Vladimir Propp étudie brièvement le sujet de l'arbre dans Les Racines historiques du conte merveilleux (ch. VI.7). Il le relie à l'arbre de la sagesse, ou de la connaissance, appelé bodhitaru en Inde, et évoque aussi des relations avec l'arbre chamanique et l'image mythologique de l'oiseau (d'après l'étude de l'ethnographe Lev Sternberg sur le culte de l'aigle chez les peuples sibériens), ainsi qu'avec la barque et le tronc dans lequel certaines peuplades déposaient leurs morts.

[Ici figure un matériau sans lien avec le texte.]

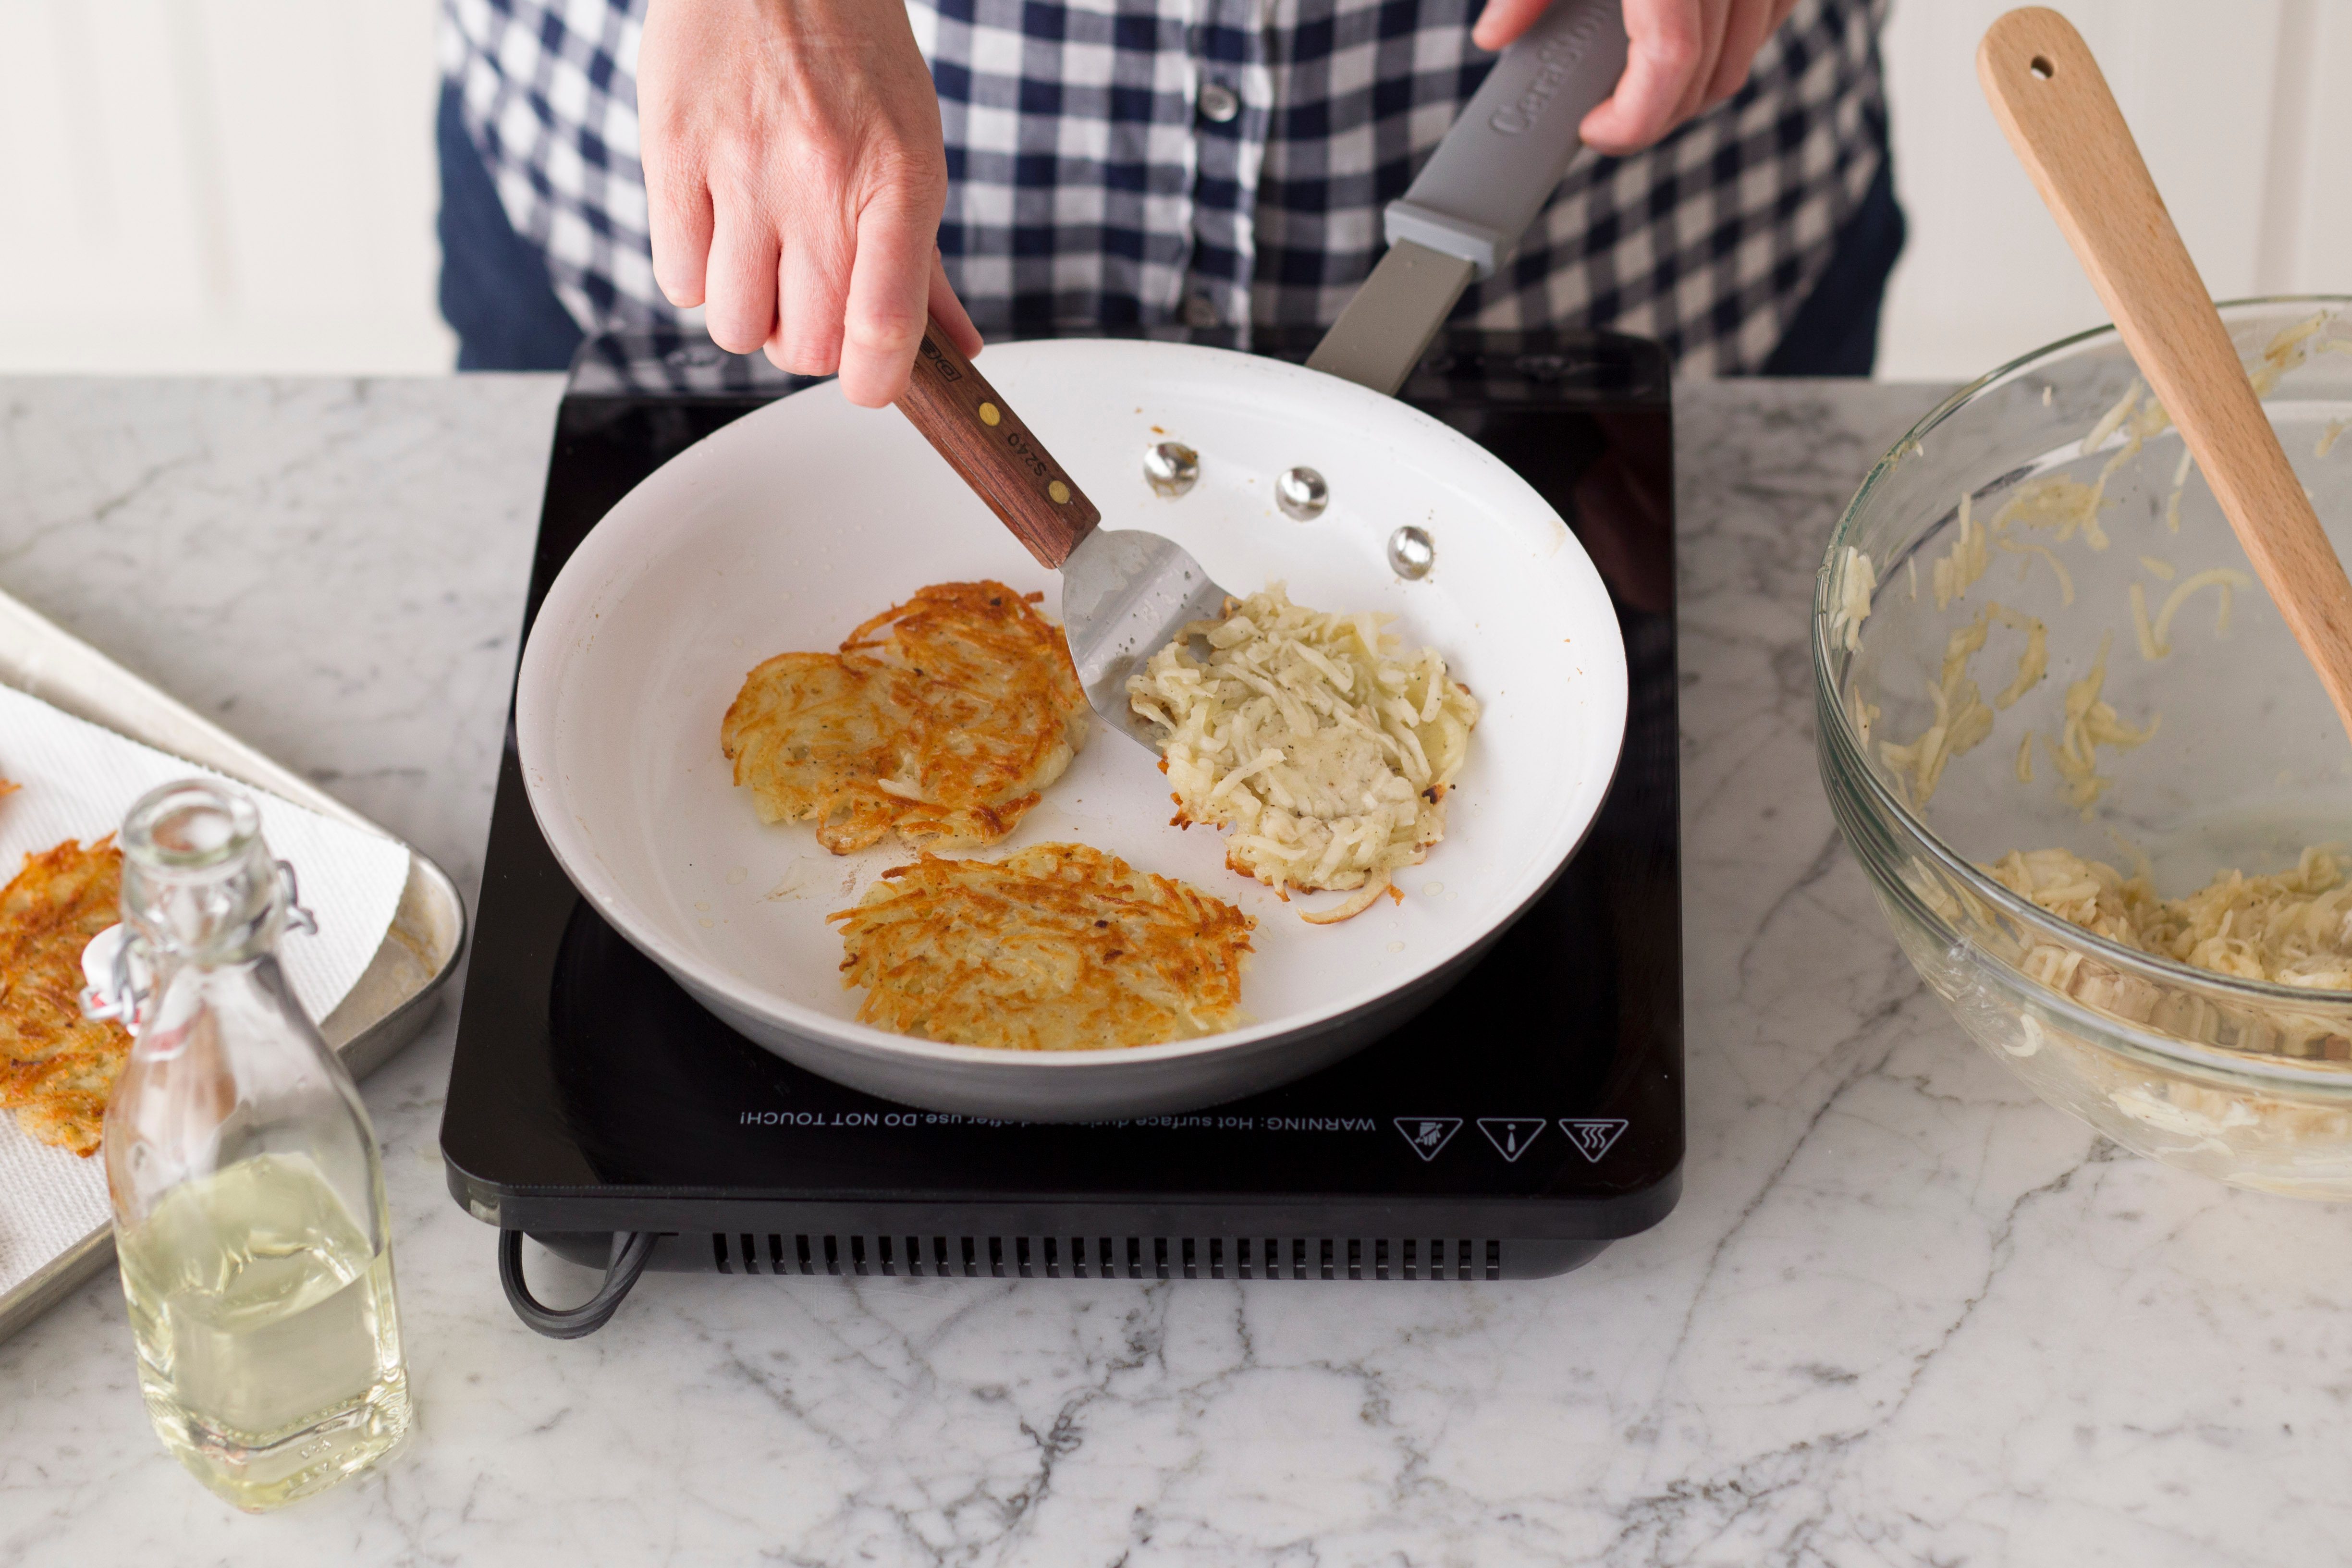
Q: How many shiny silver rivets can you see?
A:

Dorokhveï (Дорохвей) est un prénom slave assez peu courant, sans doute dérivé de Dorothée (prénom originellement épicène en français). La raison de l'attribution de ce nom à un chêne n'est pas précisée.

Notes et références

  1. Kitaï (Китай) est aussi le nom de la Chine en russe (voir Cathay).
  2. Mentionné par Natacha Rimasson-Fertin (voir Bibliographie).
  3. Conte no 218 dans l'édition de 1958 des Contes populaires russes d'Alexandre Afanassiev.
  4. Traduction de Jean-Luc Moreau. Le texte original de Pouchkine évoque Loukomorie, un pays fabuleux.
  5. Le terme employé (ostrov) signifie habituellement « île ».
  6. Voir aussi Le Lait de bête sauvage (notamment la version 118d / 205).

Sources

  • (de) L. G. Barag, Belorussische Volksmärchen, Akademie Verlag Berlin (RDA), 1977.
  • Vladimir Propp, Les Racines historiques du conte merveilleux, coll. « Bibliothèque des sciences humaines », Gallimard, 1983.
  • Natacha Rimasson-Fertin, L'autre monde et ses figures dans les Contes de l'enfance et du foyer des frères Grimm et les Contes populaires russes d'A.N. Afanassiev, thèse de doctorat (nov. 2008), Université Grenoble III - Stendhal / Études germaniques.)